At low enough temperatures, even fluctuations within the ground-state manifold eventually slow down and the CSL may freeze out of equilibrium. For example, in spin ice, at the very least hexagonal rings of six spins can cooperatively flip at once while remaining in the ground state. The ever-smaller tunneling probabilities for such zero modes hence cause the spins to freeze into an amorphous glassy state; in \(\mathrm{Dy_2Ti_2O_7}\) this reportedly happens below \(T_f=0.5\,\mathrm{K}\) [19]. Other types of CSLs may instead enter into an ordered phase below a transition temperature \(T_c\) (see “Hidden order” below for a possible mechanism). Either way, the relevant temperatures are expected to lie significantly below the scale set by the Curie-Weiss temperature \(|\Theta_\text{CW}|\) which provides a rough estimate for the ordering temperature in unfrustrated systems. \(\Theta_\text{CW}\) can be determined from the asymptotic high-temperature behavior of the magnetic susceptibility, \(\chi^{-1}\sim (T - \Theta_\text{CW})\). The frustration-induced CSL behavior thus takes hold in the regime \(T_c\)<\(T\)<\(|\Theta_\text{CW}|\) and its extent is commonly quantified by the frustration parameter \(f=|\Theta_\text{CW}|/T_c\) (or \(f=|\Theta_\text{CW}|/T_f\) in case of freezing). While \(f\sim 5\) may otherwise still occur, frustration can easily result in \(f\gg 100\) [20].

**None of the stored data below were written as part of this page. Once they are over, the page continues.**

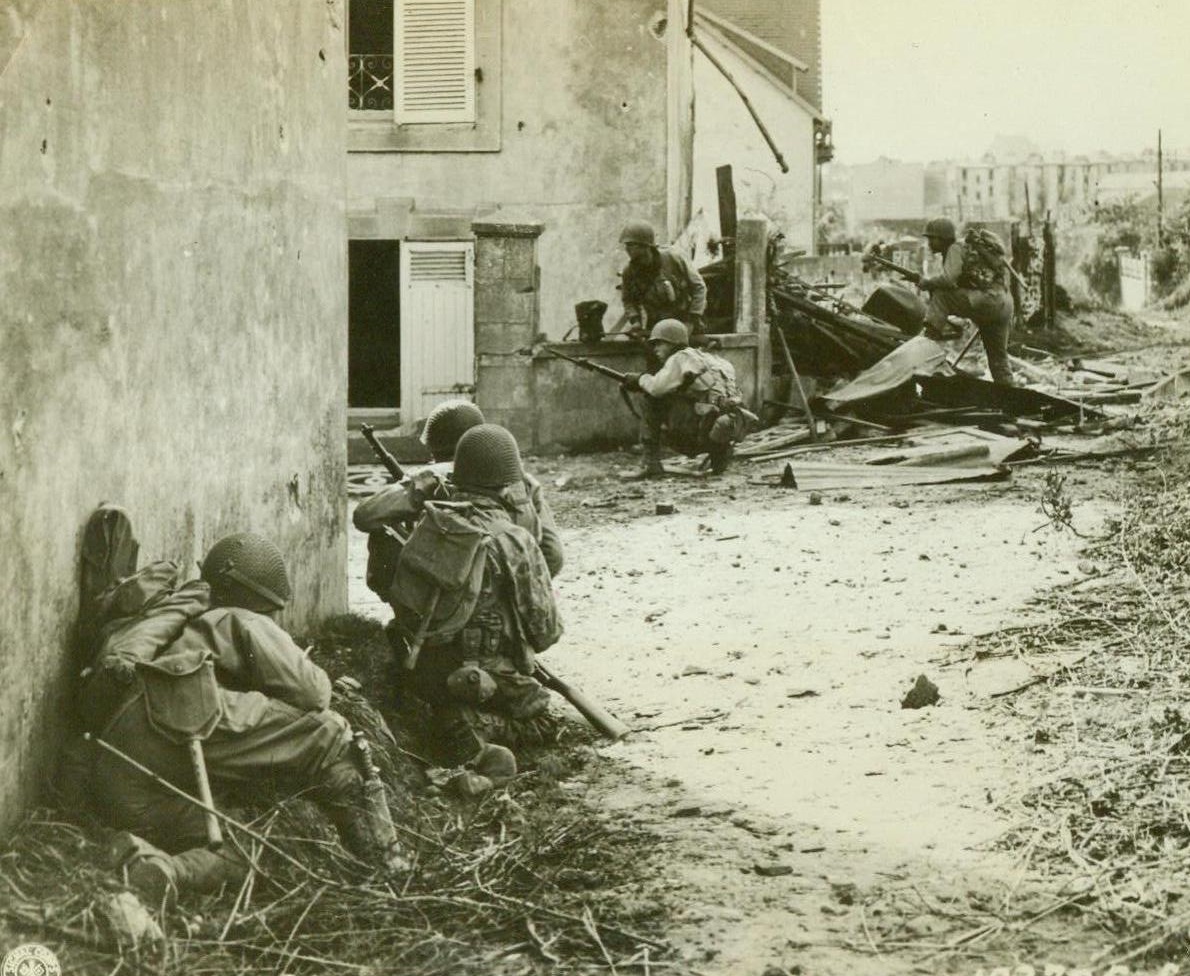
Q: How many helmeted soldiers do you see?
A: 6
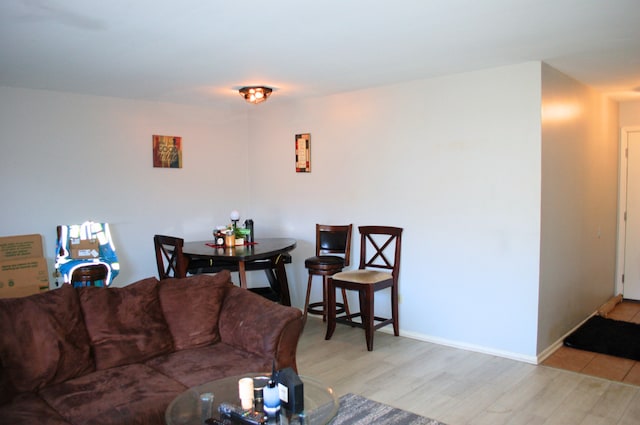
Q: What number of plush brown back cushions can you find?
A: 3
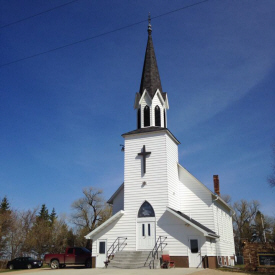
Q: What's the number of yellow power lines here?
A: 0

Materials with small atomic spins might, however, display an entirely different behavior at the lowest temperatures: quantum fluctuations due to a nonvanishing zero-point energy may allow for the formation of a quantum spin liquid (QSL) which persists down to \(T=0\), corresponding to \(f=\infty\).

The energy between any two antiferromagnetically coupled spins is locally minimized by a singlet. One may naively assume that the ground state thus consists of a product of such valence bond singlets, periodically tiled over the bonds of the lattice. Such a valence bond solid (VBS) has a vanishing total spin and is hence nonmagnetic, yet by choosing a specific dimer covering, it breaks lattice symmetries. Anderson proposed that a system might rather form a superposition of all possible dimer coverings of spins into valence bonds on the lattice [2123], thereby retaining the lattice symmetry. In the language of quantum chemistry, such a state would exhibit valence bonds which constantly fluctuate amongst each other, but do so in a phase-coherent (highly entangled) way, thus coining the name resonating valence bond (RVB) state.

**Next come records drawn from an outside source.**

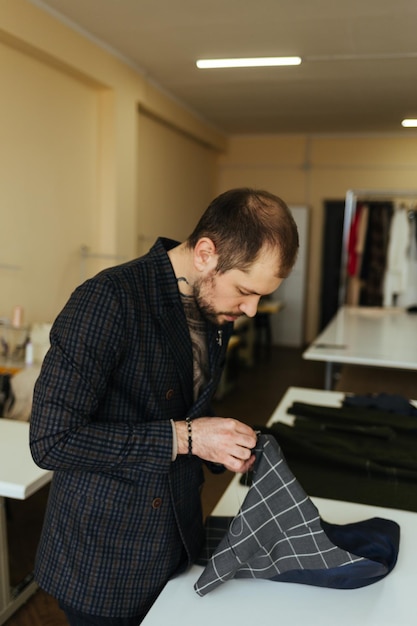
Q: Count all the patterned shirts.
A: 1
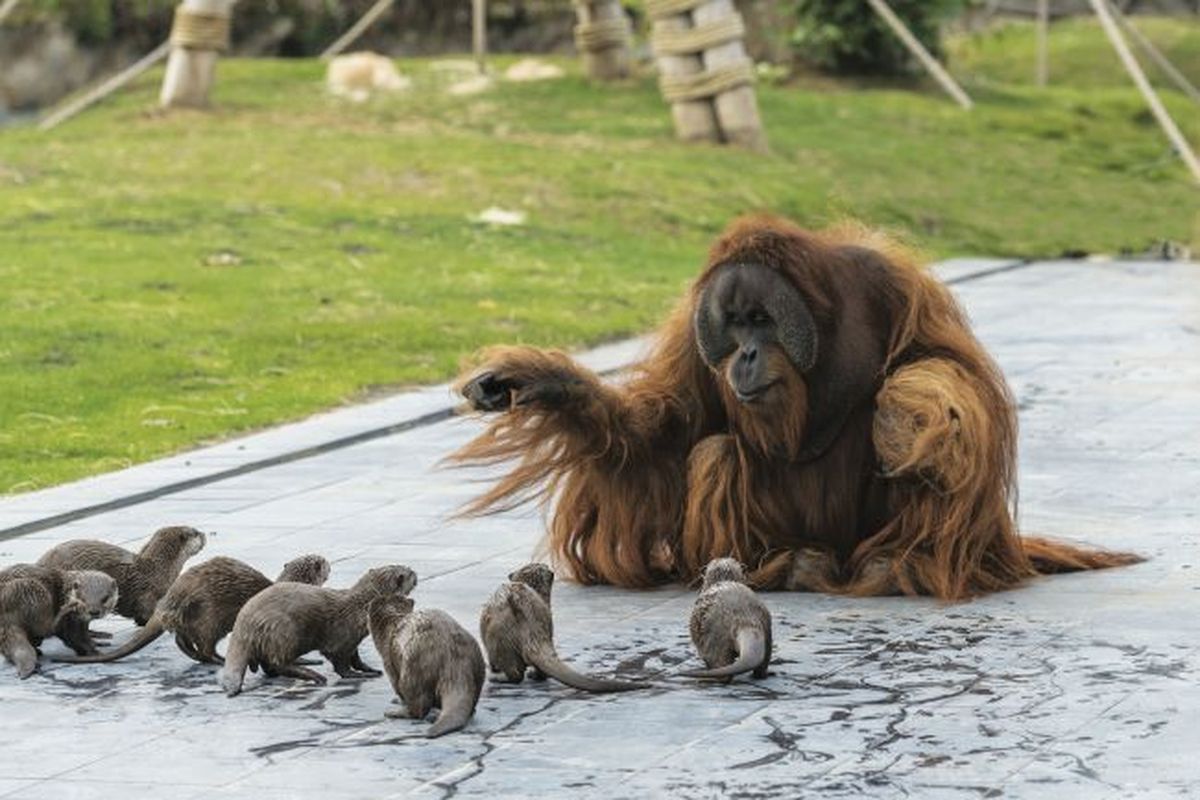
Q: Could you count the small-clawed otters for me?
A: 7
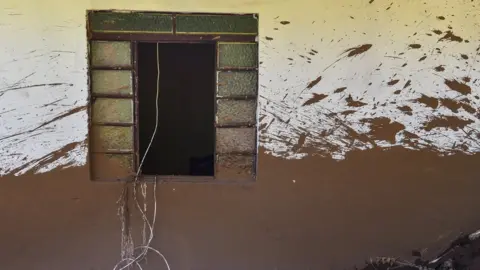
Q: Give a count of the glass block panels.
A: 12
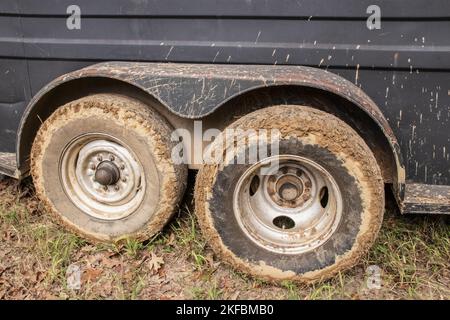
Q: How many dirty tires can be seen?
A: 2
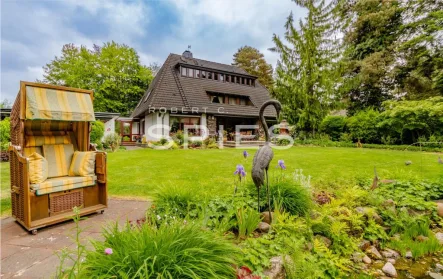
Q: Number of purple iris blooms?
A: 3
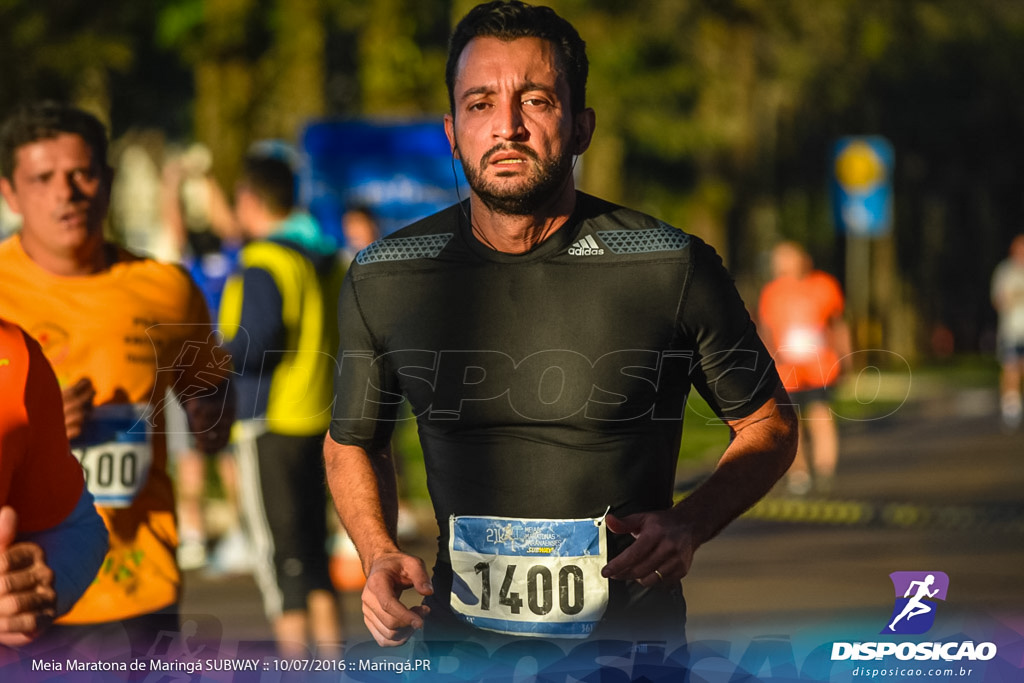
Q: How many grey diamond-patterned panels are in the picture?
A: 2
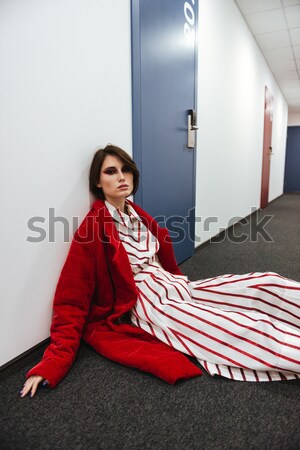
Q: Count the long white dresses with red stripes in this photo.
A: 1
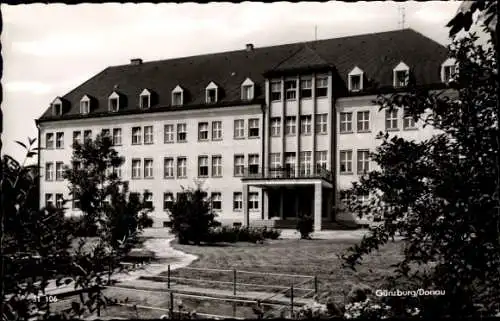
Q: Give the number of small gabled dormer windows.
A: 10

The RVB state is the archetype of QSLs, but a superposition of dimer coverings is not the only possible microscopic realization of a QSL state and a consensus on the defining characteristics of a QSL was not reached until recently (and even that is debateable). Quite generally, however, a “true” QSL would be expected to host fractionalized excitations [20,24]. This makes them attractive for quantum computation as it allows for the development of topological error correction codes, as exemplified by Kitaev’s toric code [25,26]. Unfortunately, as of yet, not a single QSL has been experimentally identified in an unambiguous way, despite tremendous effort over the past decade. Extensive reviews of the state of the art of experiments into both CSLs and QSL candidates are provided in Refs. 24 and 27.

Hidden order

The experimental identification of spin liquids, both classical and quantum, typically has to resort to a negative definition, i.e. ruling out the presence of any symmetry-breaking order, in lieu of experimentally accessible genuine spin-liquid characteristics. This is further complicated by the fact that such orders in frustrated lattice geometries may too elude common experimental probes as they do not give rise to a macroscopically observable magnetization. For this reason, they are referred to as “hidden” orders [2833].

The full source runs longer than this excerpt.